My eyes have adjusted to the hazy light. We’re in a narrow tunnel of rock. The sides curve and wrap above our heads, rounded and smooth like the inside of a hollowed-out bone. I can feel where flows of water have seeped in and dug channels into the rock—some wide, others narrow. In places, thin trickles still ripple along. A drip . . . drip . . . drip . . . reverberates, faint but persistent, lending us a faltering heartbeat.

The ceiling is too low to stand, but there’s room to crawl—or slide, as Kol will need to do.
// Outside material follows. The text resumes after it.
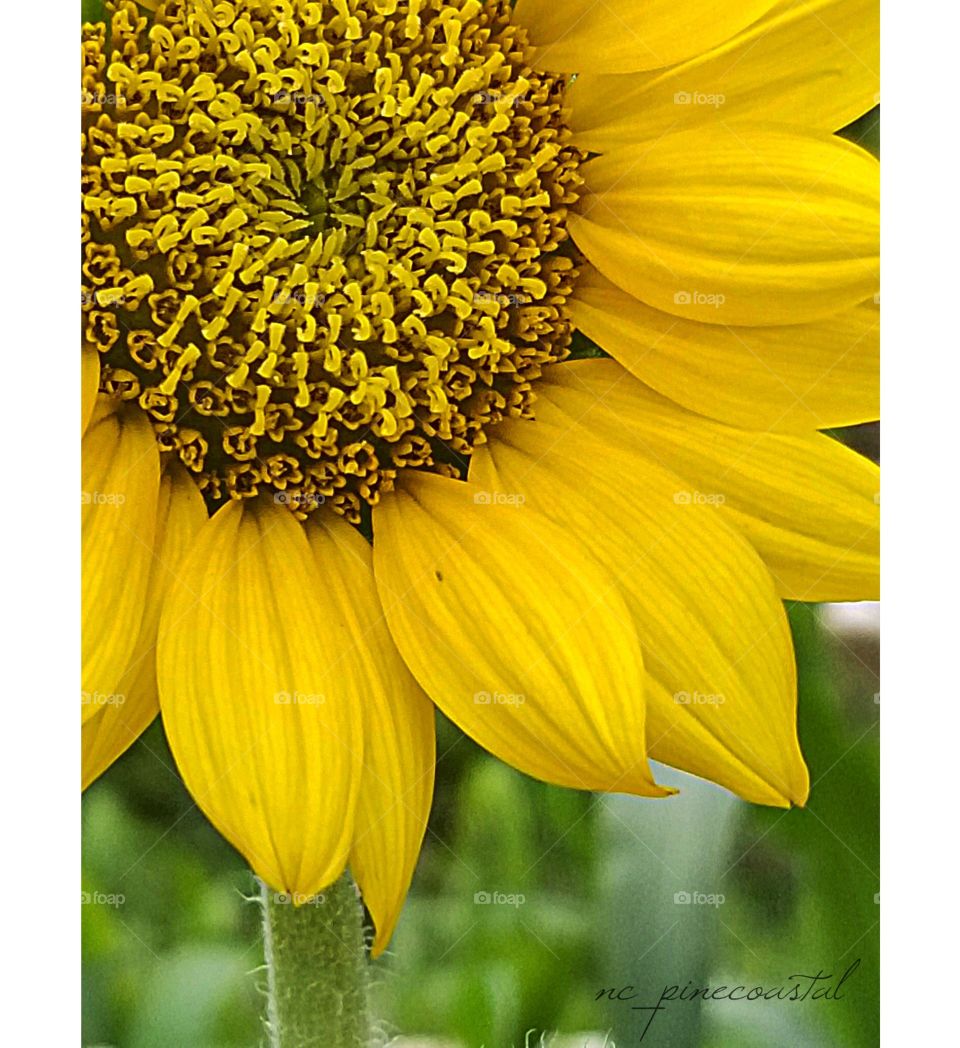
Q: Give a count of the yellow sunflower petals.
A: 12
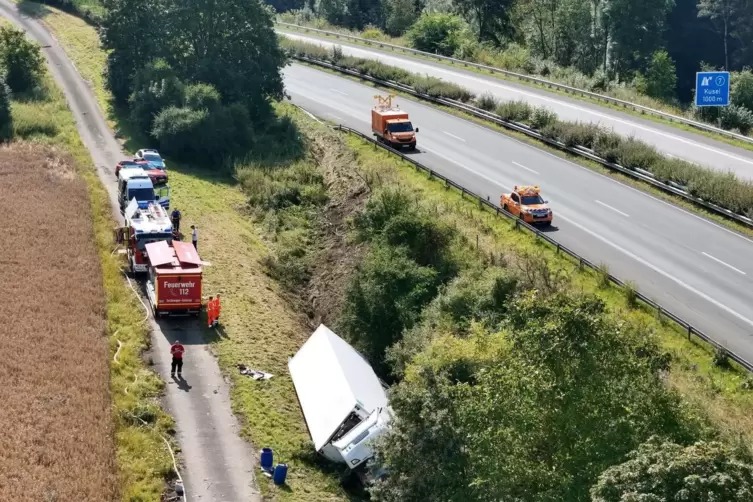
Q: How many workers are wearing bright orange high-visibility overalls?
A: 2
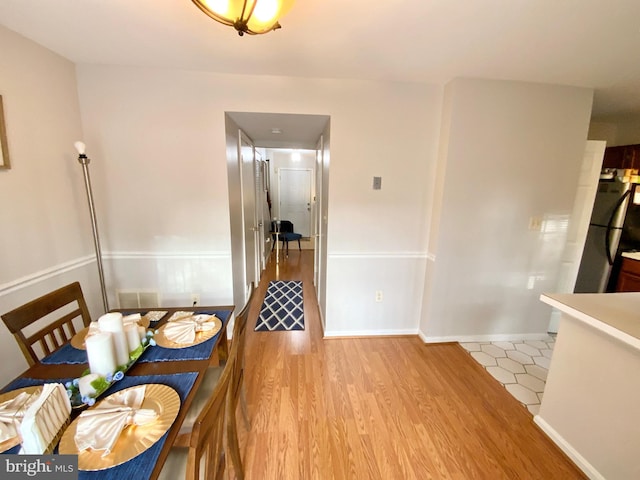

The dog whines, and his voice sounds like my soul feels. We need to get moving.

“Noni, are you ready to lead us out?”

Her only reply is the shuffle of her pants along the floor, her quiet whisper of assurance to Black Dog. She slides away. I can barely distinguish her outline as she reaches a spot in the passageway that dims. She twists her shoulders and disappears around a tight turn.

I gulp in a sharp, quick breath. How will Kol maneuver that bend in the rock? I say nothing. First we need to get him that far.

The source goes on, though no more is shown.